Find the word "many" in the material below and gather every line that contains it.

Supplied information:

»»

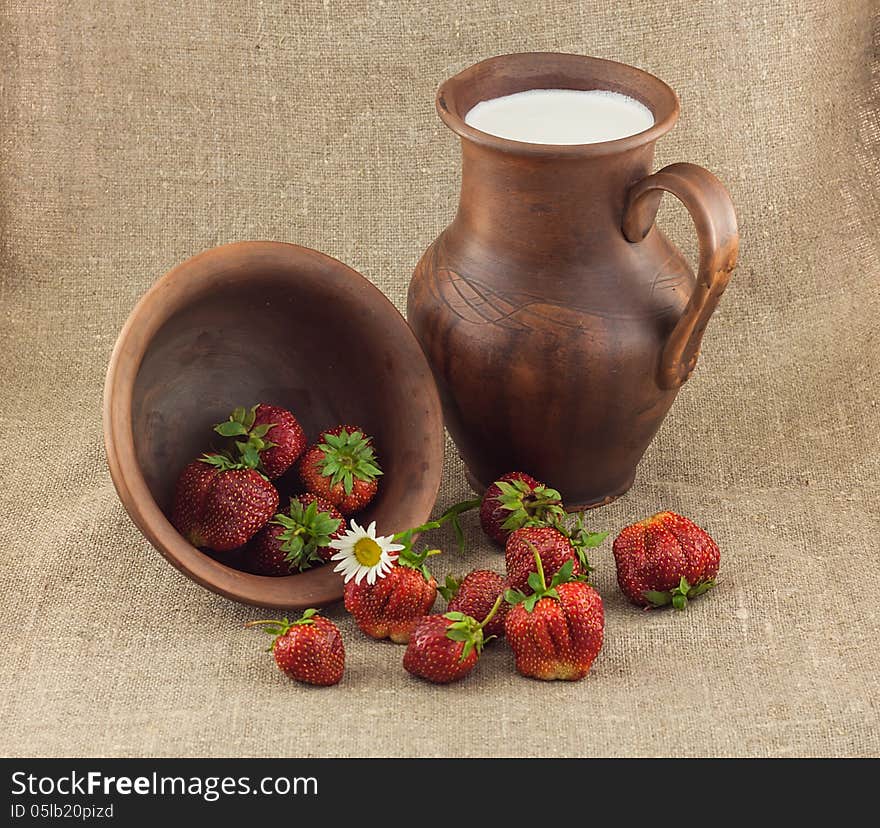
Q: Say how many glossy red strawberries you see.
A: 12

««
»»

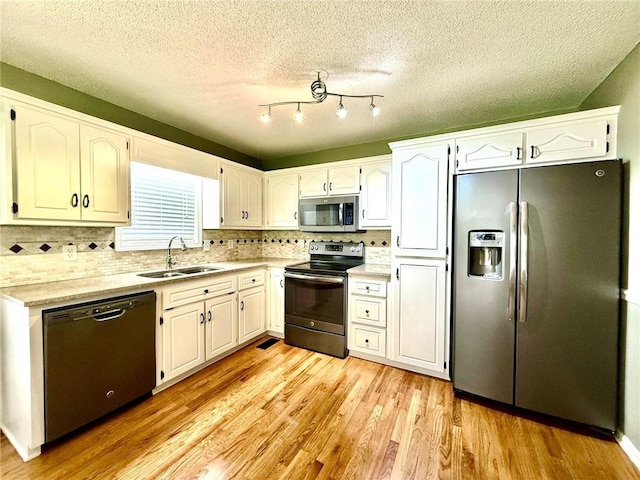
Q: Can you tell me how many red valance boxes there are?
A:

««
»»

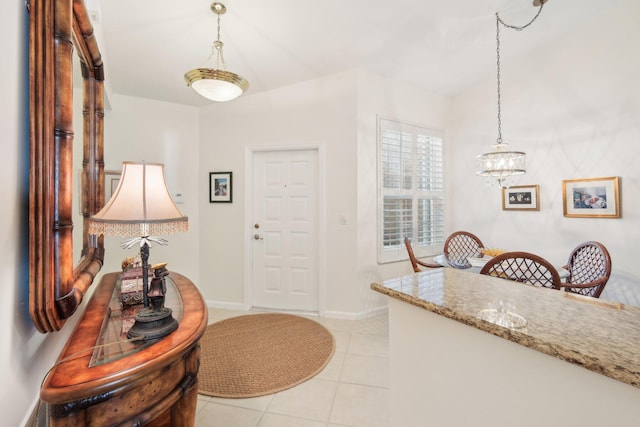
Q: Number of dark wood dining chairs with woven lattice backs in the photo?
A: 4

««

Output for this exercise:
Q: Say how many glossy red strawberries you see.
Q: Can you tell me how many red valance boxes there are?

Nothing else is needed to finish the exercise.